Exercise brief:
Retype the whole listing exactly. Leave out pictures.

Input records:
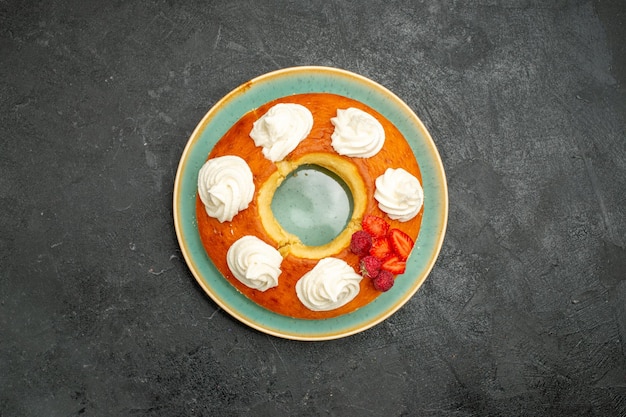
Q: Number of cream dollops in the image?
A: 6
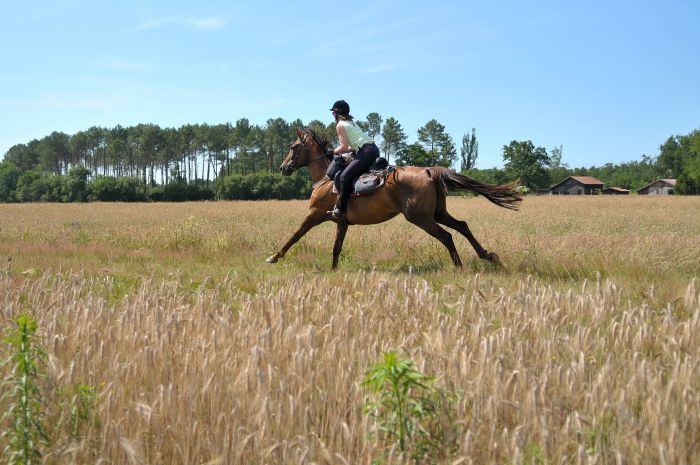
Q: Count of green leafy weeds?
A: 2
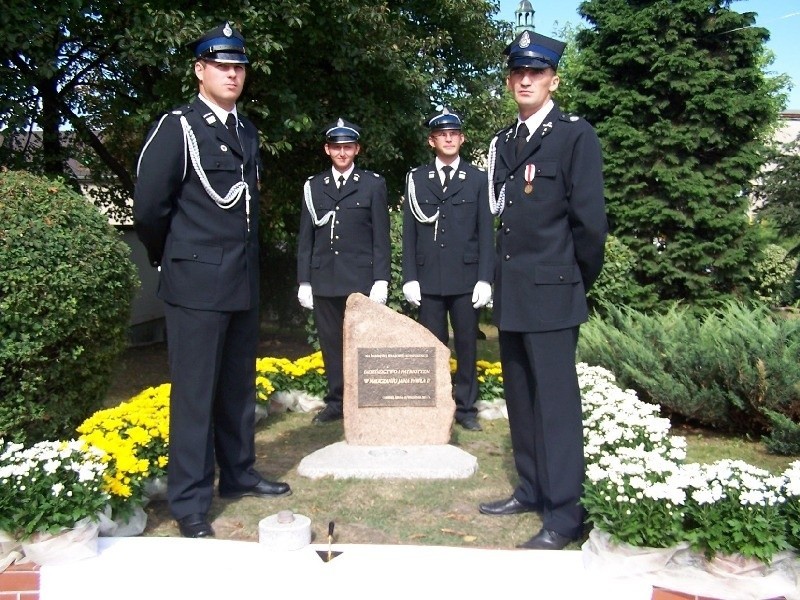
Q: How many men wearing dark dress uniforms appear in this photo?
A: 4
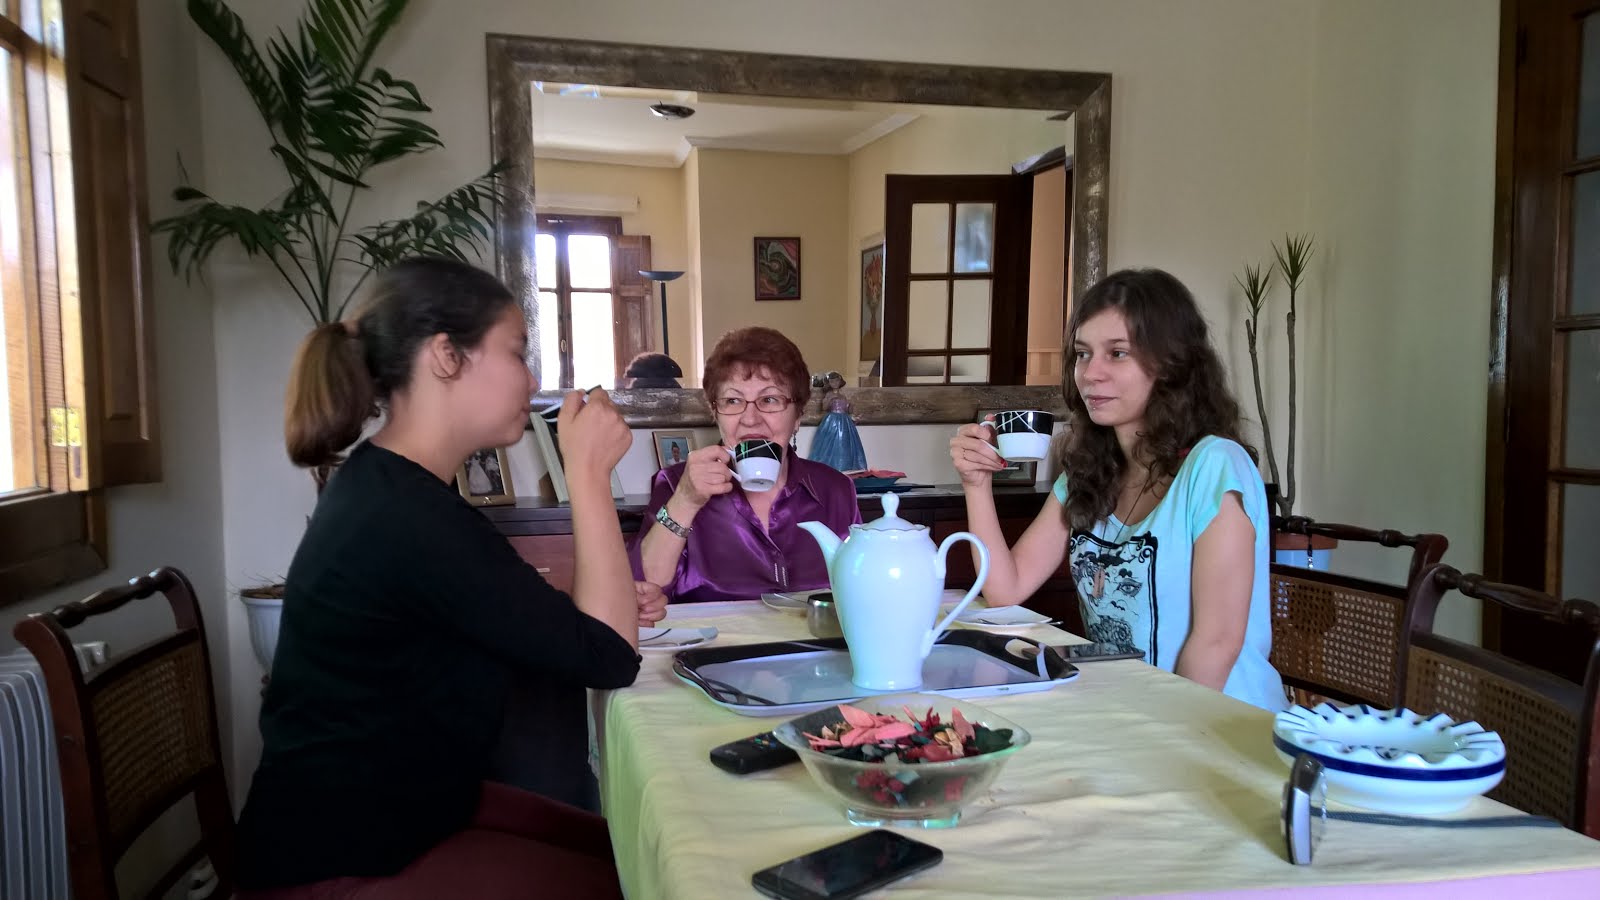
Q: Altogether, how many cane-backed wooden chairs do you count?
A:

Solution to this task:
Q: Number of cream dollops in the image?
A: 6
Q: Count of green leafy weeds?
A: 2
Q: How many men wearing dark dress uniforms appear in this photo?
A: 4
Q: Altogether, how many cane-backed wooden chairs do you count?
A:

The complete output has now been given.